Henry, holandés él, estaba interesado en la Plaza de la Revolución. Nos lo dijo el jueves, así que estudiamos cuanto pudimos el miércoles y partimos en la tarde, después de almuerzo, no fuera a ser cosa que nos desmayáramos entre Paseo y Boyeros, y lamentamos, al igual que Secades, que el Valle de Viñales no estuviera en Belascoaín. El holandés quedó estupefacto ante el espléndido monumento al Apóstol, y no podía creer que se hubiera convocado a un concurso para elegir la mejor propuesta. Como si estuviéramos ante la maestra de tercer grado, le dijimos: “Es obra del artista Juan José Sicre (Matanzas, 1898 – Cleveland, 1974), considerado el fundador de la vanguardia escultórica cubana. Su escultura más famosa es esta, ubicada aquí, en el monumento conmemorativo de esta plaza”.
“Cuando de preguntas se trata no deben tener fin las cosas de la diplomacia”.
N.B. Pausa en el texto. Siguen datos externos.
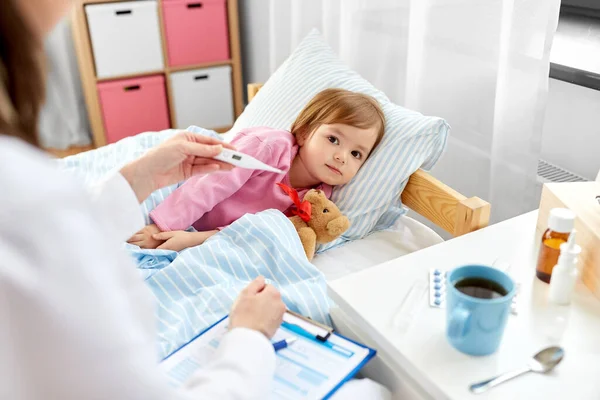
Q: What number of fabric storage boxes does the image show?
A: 4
Acto seguido Henry quiso saber qué era antes el lugar, y le respondimos que según algunos autores, la plaza, inicialmente de 1920, es obra del urbanista francés Forestier, aunque otros investigadores apuntan que fue inaugurada durante la dictadura de Batista, y se llamó Plaza Cívica hasta 1959. Cuando ya nos íbamos, después de admirar las imágenes del Che y de Camilo, Henry, quizás para sorprendernos, nos preguntó cuánto espacio abarcaba la plaza, pero eso también lo habíamos leído, y muy ufanos, respondimos: “Unos 72 000 metros cuadrados, compañero”. Y contestó él: “Ah, pero les tengo una última curiosidad. Ustedes, que saben tanto (mi esposo me pellizcó, muy orgulloso), podrían decirme a qué hora se pone el sol hoy jueves aquí en la Plaza de la Revolución”. Fue mi compañero quien saltó esta vez: “¿Y eso qué importa, vamos a ver?”. Pero yo, acudiendo a viejas y conocidas técnicas, respondí: “A las 6:57 p.m., según estudios de ayer miércoles, que calculan, eso sí, un margen de error de 3,4 segundos más o menos. Igual que en Ámsterdam, supongo”, porque, hablando en plata, cuando de preguntas se trata no deben tener fin las cosas de la diplomacia, y no es cuestión de hacerse de nuevo el sueco, digo yo.